Even when she dresses to impress, Merkel can’t win. In 2008, after attending the inauguration of Norway’s new national opera house in Oslo – dressed in a low-cut black dress with a distracting deep décolletage, designed by Munich-born Anna von Griesheim – Merkel made the front pages of papers in Germany and across Europe. Heading the hyena pack was the UK’s Daily Mail, which ran the pictures beneath the headline, ‘Merkel’s Weapons of Mass Distraction’, while online, the phrase ‘Deutschland boober alles’ was deployed. “It’s simply due to the fact that, in Germany, a woman is Chancellor,” she patiently told Germany’s ZDF TV. “There certainly wouldn’t be a discussion like this with a man.”

Jewel in the crown

But Merkel is not wholly immune from the notion of keeping up appearances. German designer Bettina Schoenbach, famed for her cleanly-cut collections of smart separates, has been quietly guiding Merkel’s purchases since the run up to the 2005 elections, which saw the leader of the Christian Democratic Union installed as chancellor for the first time. A subtle spectrum of jewel-tone jackets now figure heavily among her key pieces (helpfully collected into a colour-coded gallery by the ever-vigilant Daily Mail), while a top German hairstylist was called in to update Merkel’s blunt-fringed bob into a softer, more flattering shape.

For haute couturiers, there remains much room for improvement. Conceding that Merkel probably “doesn’t want advice”, Chanel’s razor-tongued, German-born head designer, Karl Lagerfeld – who rated her style as “OK” in a recent interview with Germany’s Focus magazine – expressed “extreme shock” at a pair of wide-legged beige trousers Merkel wore to a dinner honouring President Obama in Berlin earlier this year. “Miss Merkel [should dress] according to her special proportions,” he tutted. “[Beside Obama], the proportions were bad, like the cut. The pants were too long.”

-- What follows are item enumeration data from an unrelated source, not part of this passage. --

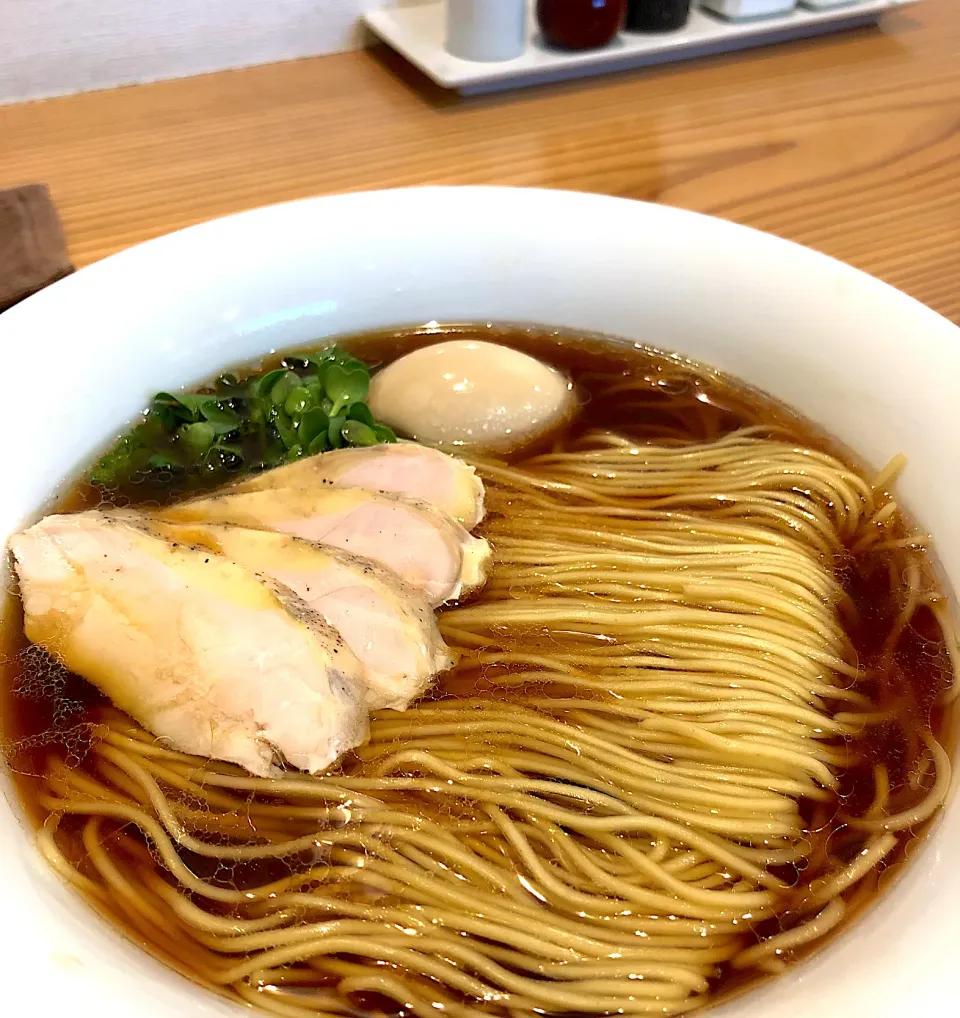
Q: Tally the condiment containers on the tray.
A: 5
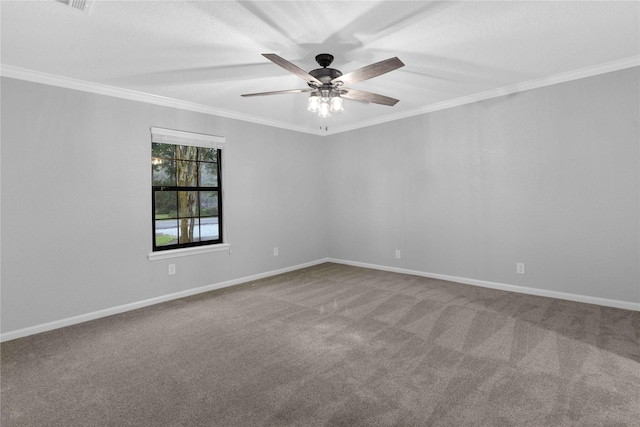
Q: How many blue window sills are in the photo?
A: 0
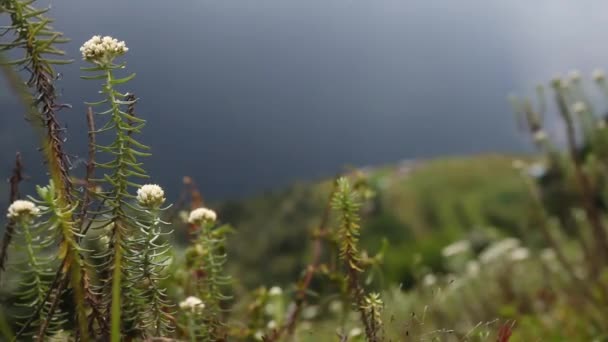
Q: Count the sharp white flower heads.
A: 5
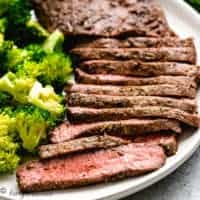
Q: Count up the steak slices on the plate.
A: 10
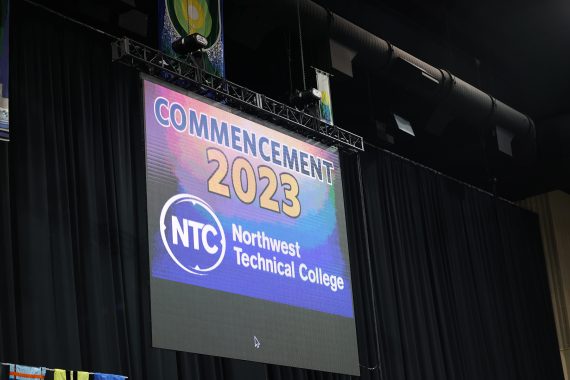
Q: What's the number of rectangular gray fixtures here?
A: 3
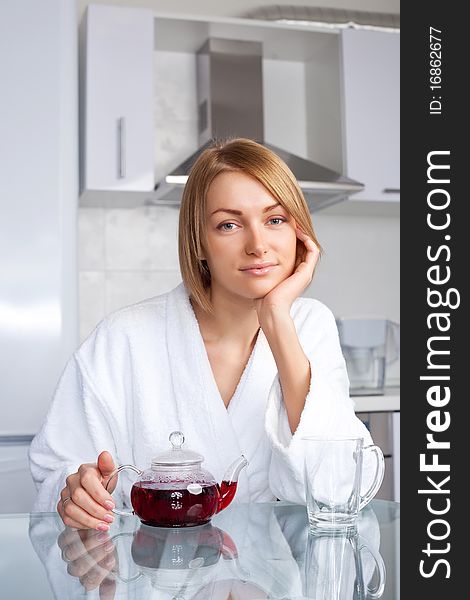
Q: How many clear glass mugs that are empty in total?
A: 1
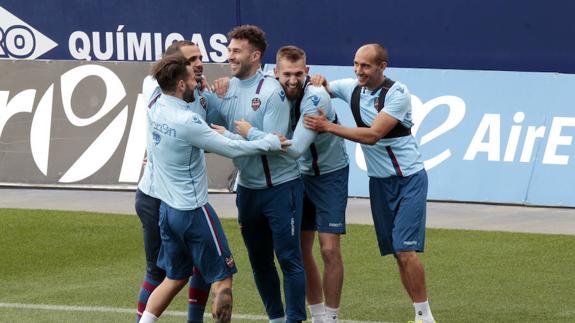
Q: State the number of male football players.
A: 5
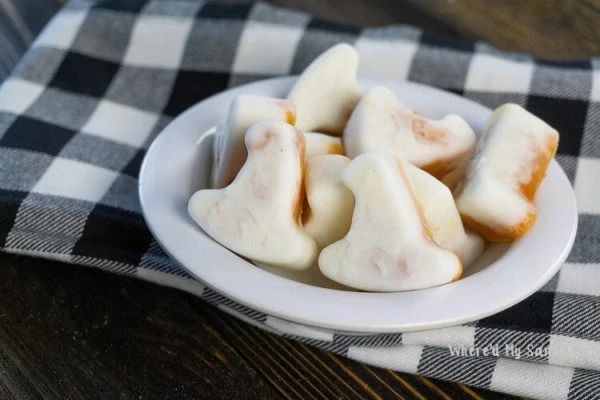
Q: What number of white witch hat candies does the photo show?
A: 2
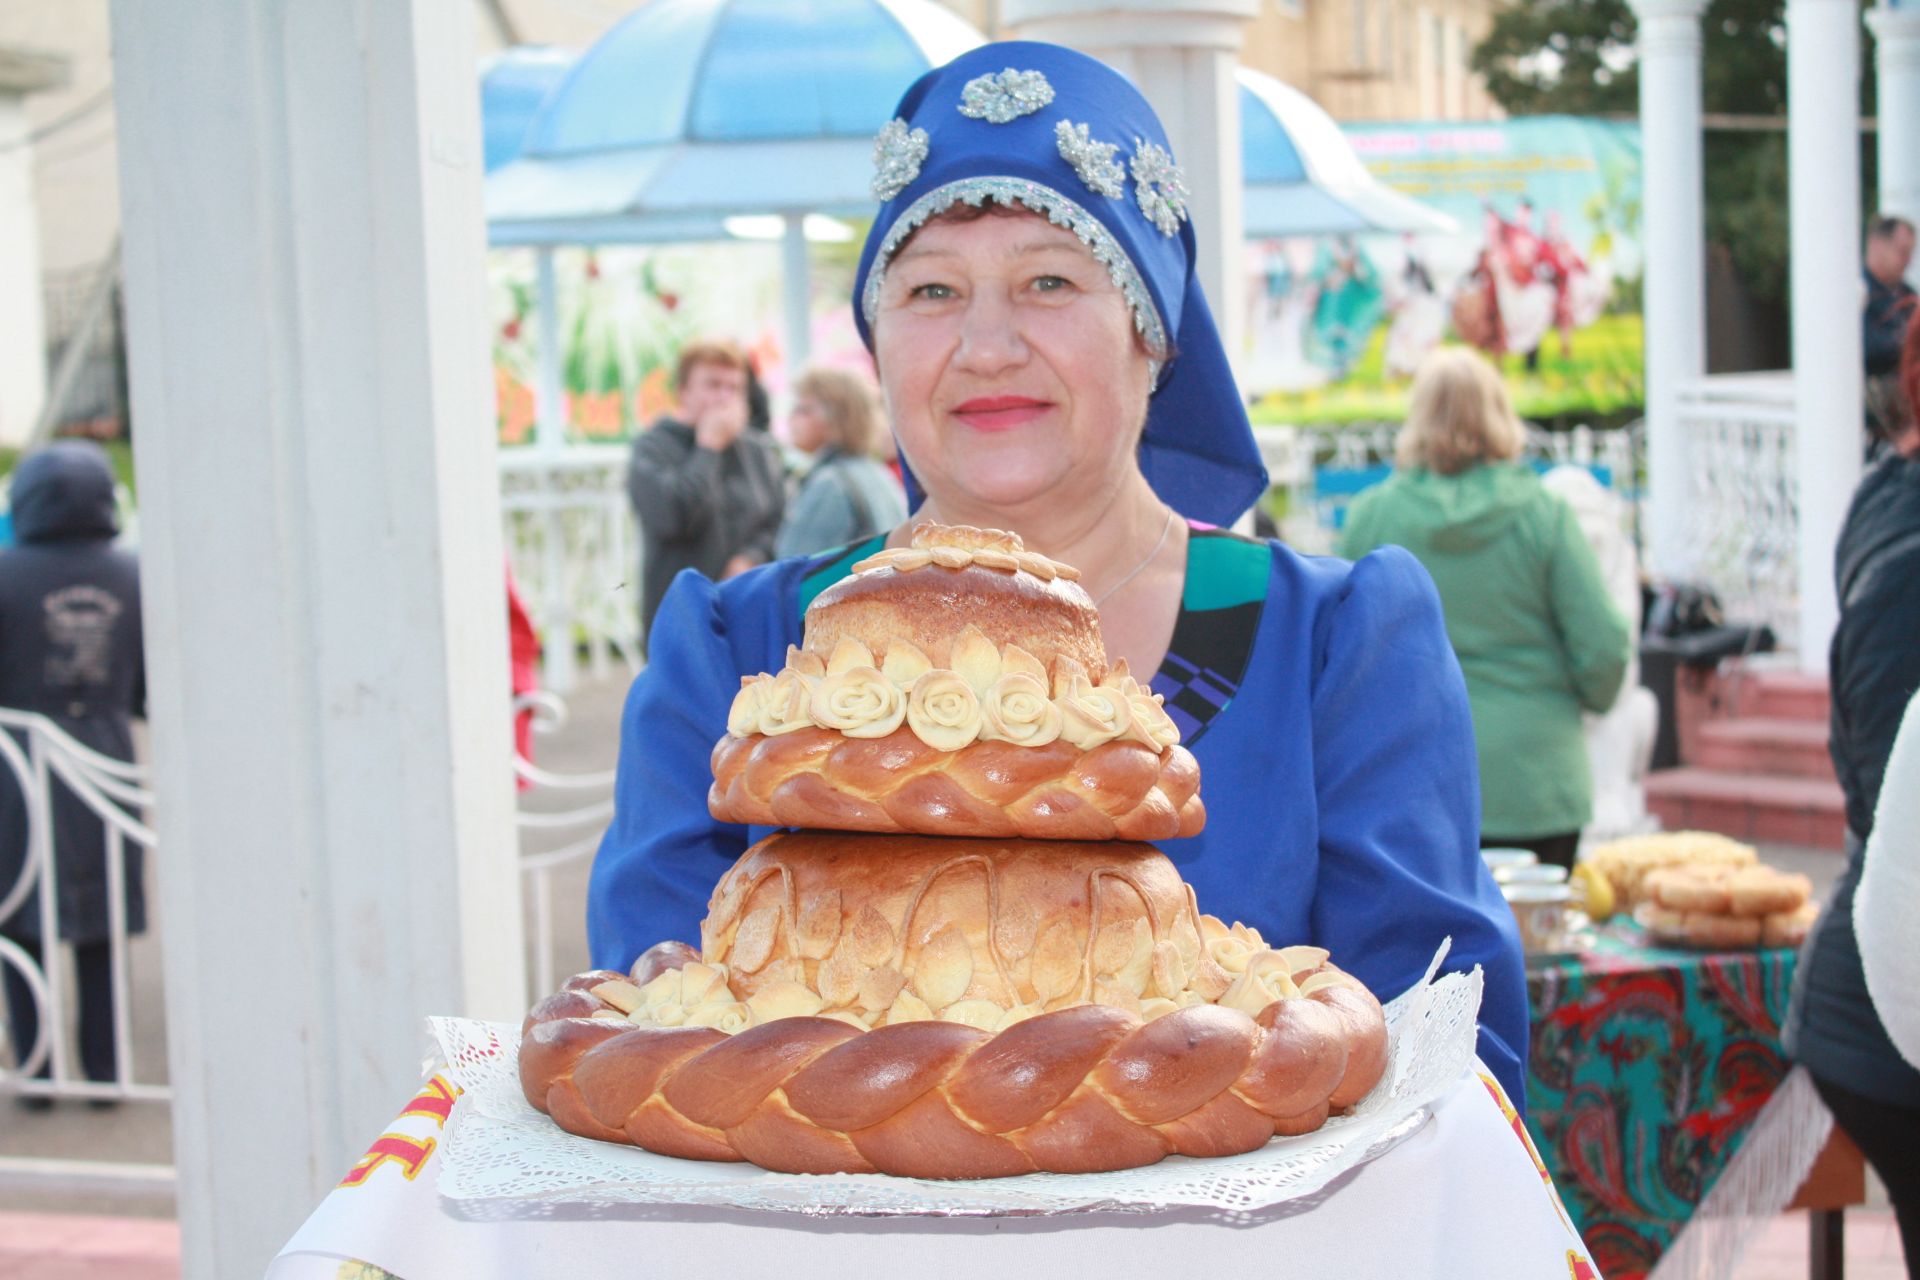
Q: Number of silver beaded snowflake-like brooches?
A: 4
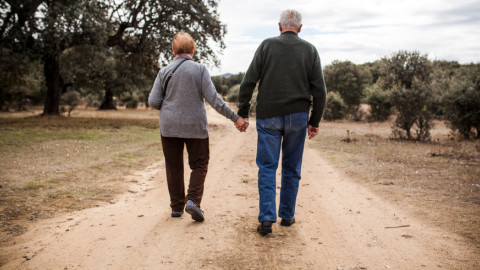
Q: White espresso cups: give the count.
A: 0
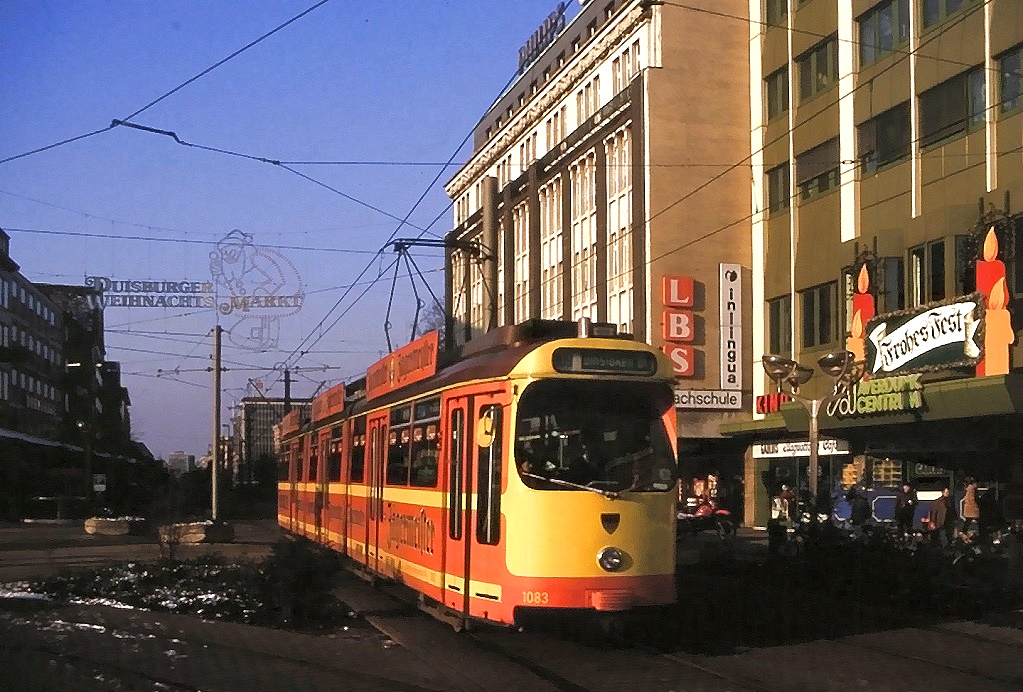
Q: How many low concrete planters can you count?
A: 2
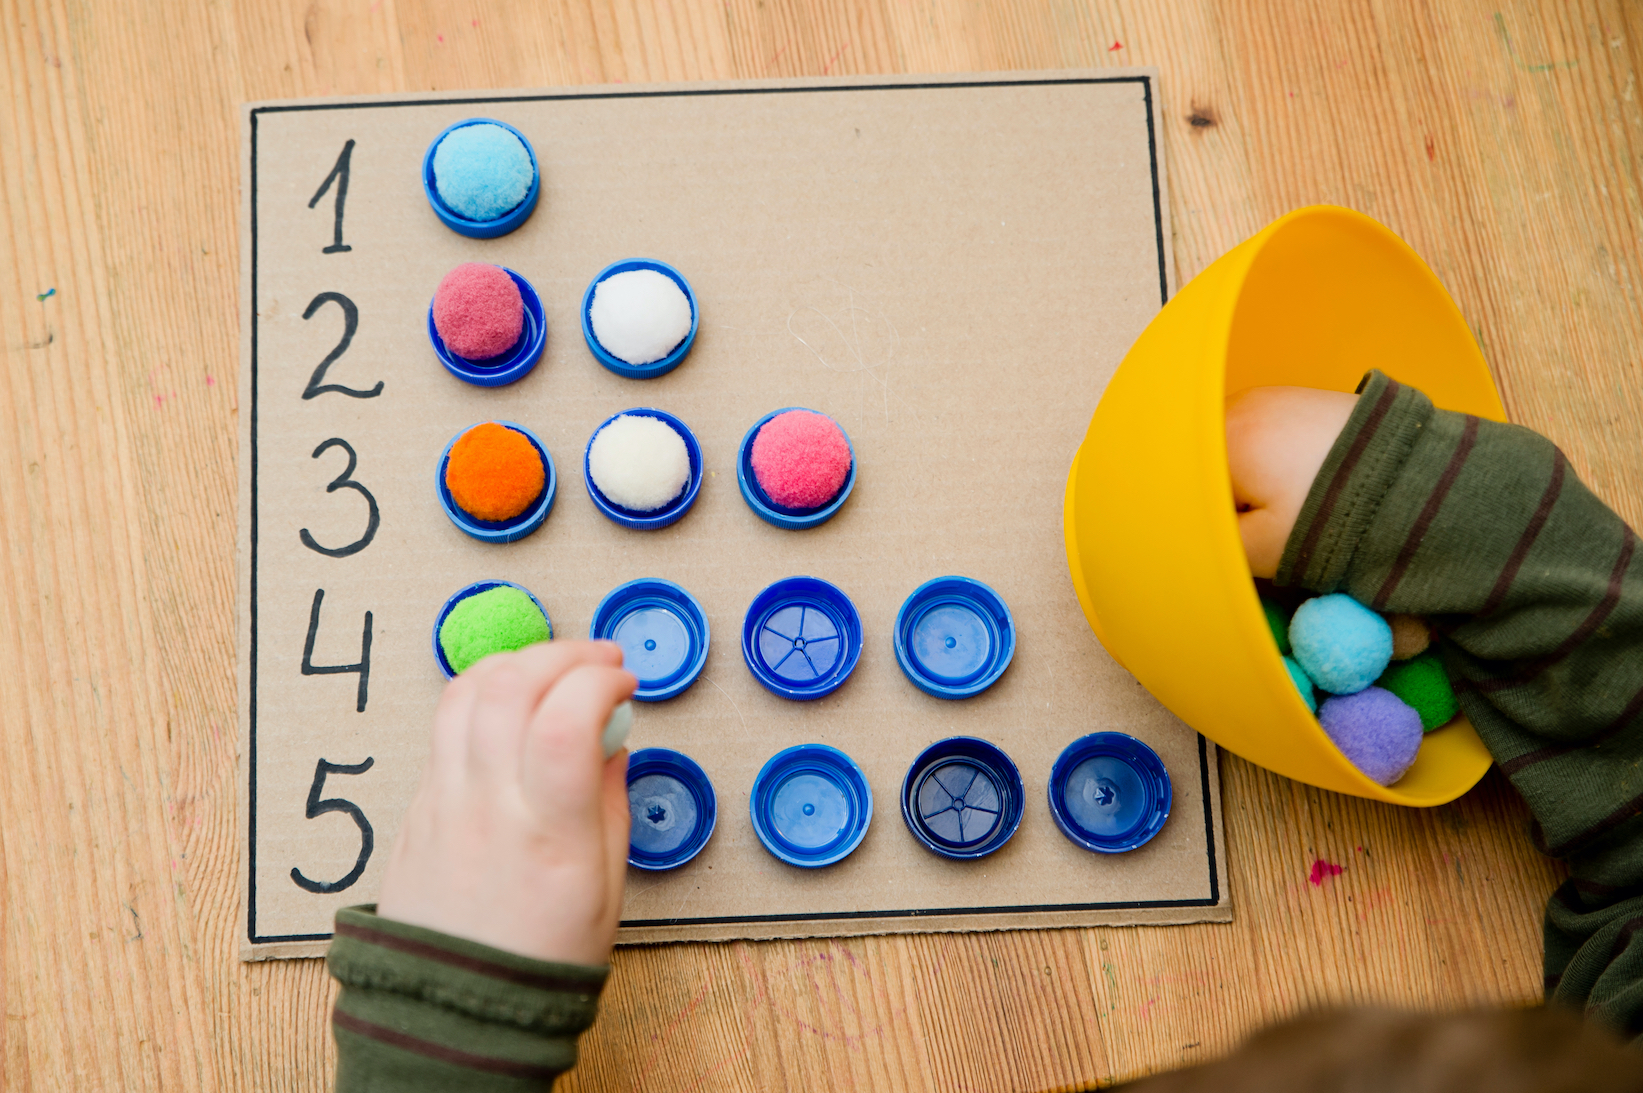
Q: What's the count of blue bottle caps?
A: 14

Harper’s Bazaar offered up tips last summer in an article by Zoe Dickens. “Angela Merkel has come a long way from fashion fiasco to chic chancellor,” Dickens wrote, handing over to ‘the Bazaar Fashion Team’ to play fantasy stylist. “While in possession of a terrifyingly brilliant brain, Angela Merkel is not blessed with a beanpole figure, so she should make the most of her assets: namely her legs and upper body… A-line shapes would give a little definition to her waist and flatter most body shapes… Pieces to avoid: Double-breasted jackets – they draw way too much attention to the middle.” Bazaar Beauty Director Sophie Forte added that Merkel could do with a manicure: “The German Chancellor talks with her hands a lot, so groomed nails are also essential.” Appraising her hair, celebrity stylist George Northwood said he would “chop into it to give it some movement and stop it looking dated, like her current style... Being in the public eye means that having healthy-looking hair could be a big asset for her. Unfortunately, at the moment she just looks old-fashioned.”

Nothing to prove

But savvy Merkel’s unremarkable appearance could well be a strategy for communicating to the German electorate that her time and head space is entirely dedicated to them, with no time wasted on grooming and shopping. Often underestimated as a political opponent early in her career, Merkel has been served well by being staid.

Her wardrobe certainly mirrors the CDU’s centre-right, small-c conservative political outlook. But then again, Merkel’s lacklustre outfits could simply be a reflection of a basic disinterest in fashion. As the daughter of a Protestant pastor, it’s unlikely she had much exposure to fashion magazines while growing up in East Germany. Unlike Thatcher – who, as the daughter of a lowly grocer aspired to emulate aristocratic dress codes; a brooch always tacked to her shoulder, like the Queen – Merkel seems to feel no need to prove her status through what she wears. As her countryman Albert Einstein so sagely put it, “If most of us are ashamed of shabby clothes and shoddy furniture let us be more ashamed of shabby ideas and shoddy philosophies... It would be a sad situation if the wrapper were better than the meat wrapped inside it.”